I have ... felt a need to ... avoid coming to terms with an embarrassing truth, which is that my first favorite song — yes, me, a person who grew up to be a professional music critic — is a song hated so vehemently by some people that its own Apple Music catalog description admits that it regularly shows up on “worst song” lists. It certainly seems to be one of the most parodied songs in pop music history. Even its own composer has an ambivalent-at-best relationship to its existence and has repeatedly compared its monotonous melody to a “dentist’s drill” and “a droning mosquito.”
I am talking about Billy Joel and his notorious, wildly mystifying 1989 U.S.-history-lesson-on-Adderall “We Didn’t Start the Fire,” which as a 4-year-old I believed to be the greatest song ever recorded. 
 
I  would definitely say that "We Didn't Light The Fire" is NOT "the greatest song ever recorded" - and it appears to me that even Zoladz would agree, at this point. Nonetheless, having now been introduced to the song, let me say that I like it quite a bit. I particularly like the official video (available below) which starts off with clips from "I Love Lucy," which is something I do remember from my far-off youth. I certainly encourage anyone reading this blog posting to watch the video. It's a bit over four minutes in length. 

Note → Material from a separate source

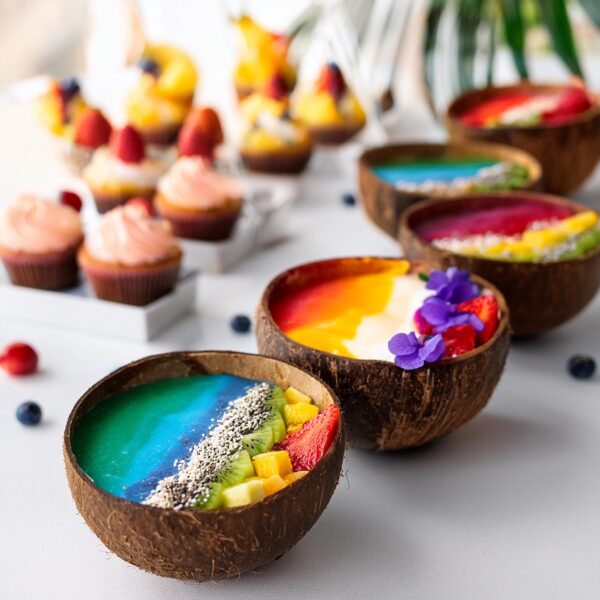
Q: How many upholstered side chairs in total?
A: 0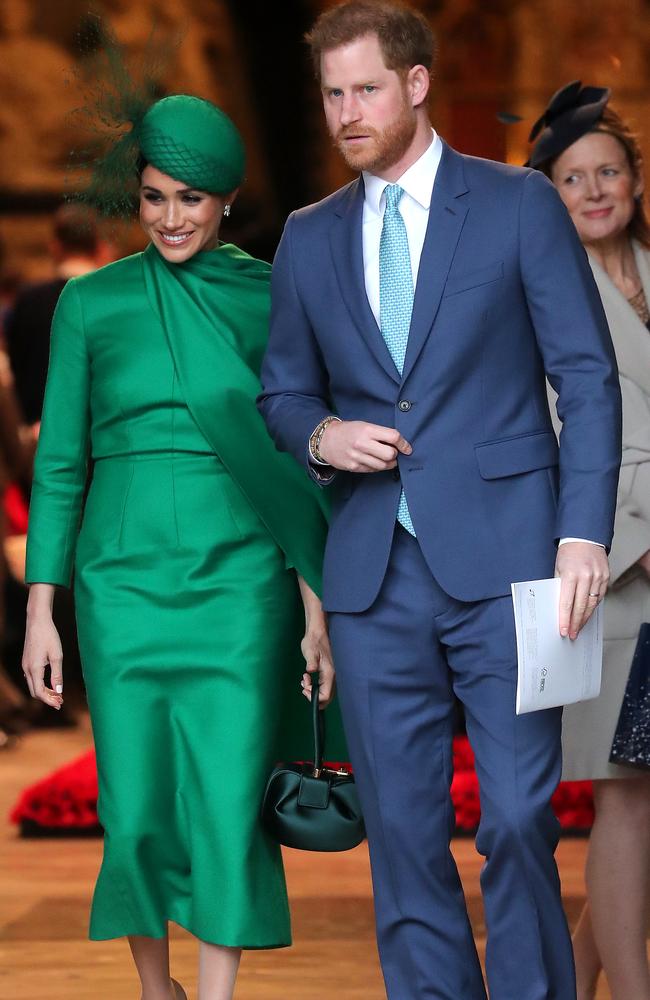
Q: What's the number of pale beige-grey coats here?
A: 1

I have two contradictory reactions to "We Didn't Light The Fire," which lists many events associated with our past history, some of which continue to affect our history today. Many of the events that make the list are what we would probably call "bad" things. The song claims that we didn't "start" the fire that is engulfing our world, and then suggests that we are, despite our innocence, "fighting" it bravely, doing the best we can. 

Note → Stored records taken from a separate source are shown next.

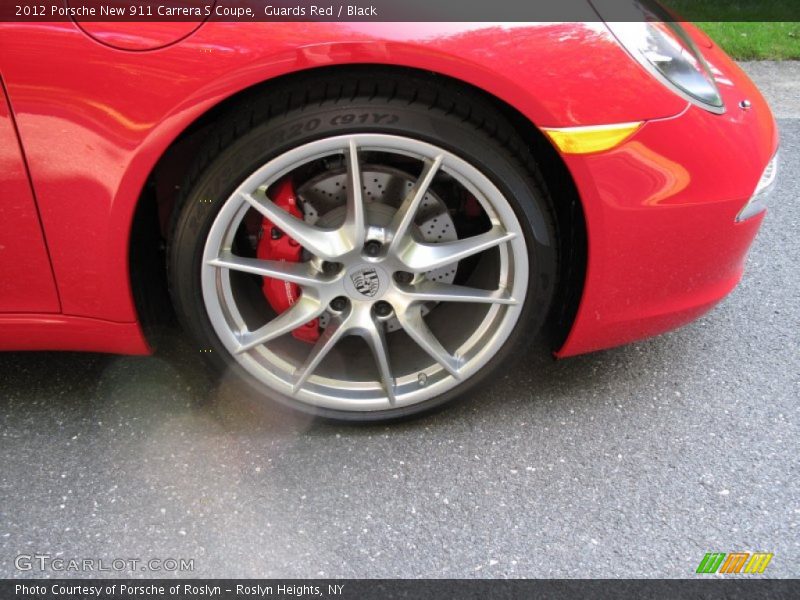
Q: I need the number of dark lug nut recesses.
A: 5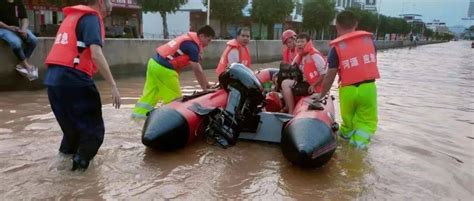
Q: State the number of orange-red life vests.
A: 6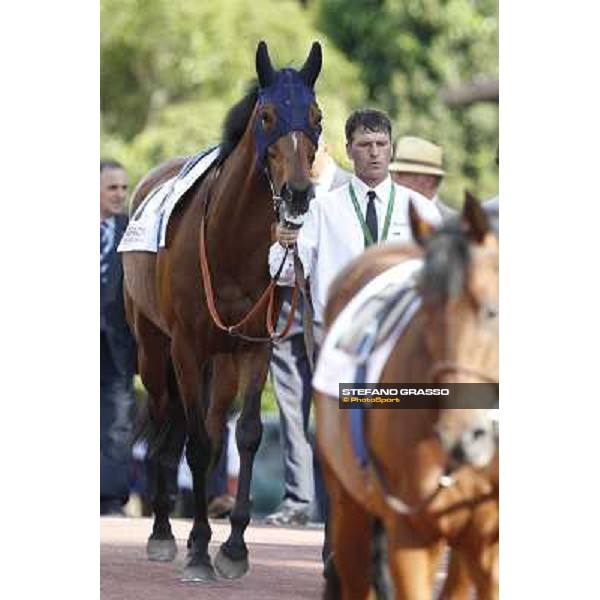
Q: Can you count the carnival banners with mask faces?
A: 0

Well, the feeling that we are called upon to "fight" the battles that history has brought to us does resonate, I think, with everyone's experience. History precipitates itself into our present, and challenges us (requires us, actually) to respond. The present moment in which we live is the product of historical events that have swept into our lives like our our California wildfires, and we are compelled to "fight," in the present, what history has brought to us from the past, though we can't, really, be charged, individually, with having caused the circumstances in which we have to fight. 
 
That's all true, and Joel's song extends some sympathy to us for having found ourselves in this arguably "unfair" situation. 
 
There is, though, another perspective. The world in which we live, the "historical" world of human events and action, is truly a human creation - and that world is the result of our past actions. "We," collectively understood, are in fact the ones who have "started the fire." Our present responsibility for what exists in the world is not, in fact, "unfair."

The California wildfires are actually a good example of what I am talking about. The former residents of Greenville, California (or maybe I should say the "residents of the former Greenville, California") did not, individually speaking, "start the fire" that consumed their homes and their community. 

But we did start the fire, collectively speaking, and we need to take responsibility for the history that has eventuated from our past actions, actions that continue right up to the present moment

Maybe watching "We Didn't Start The Fire" can help us reflect on our real human situation, and maybe, as we accept our responsibility for the common human world in which we live, we will recommit ourselves to that world and to the fight that will be necessary to sustain it. Maybe such recognition, accepted, not rejected, as in Joel's song, will support us as we "fight on," as fight we must. 
 
 
We didn't start the fire? 
 
Maybe not - but maybe we did, right? We can choose to consider ourselves as relatively blameless individuals, unfairly caught up in a reality that is the product of past actions for which we have no individual responsibility. Or, alternatively, we can decide that we are willing accept our individual responsibility for the collective reality that has been our human creation - the reality in which we now find ourselves. 
 
However we wish to think about it, here we are! Right in the middle of the flames!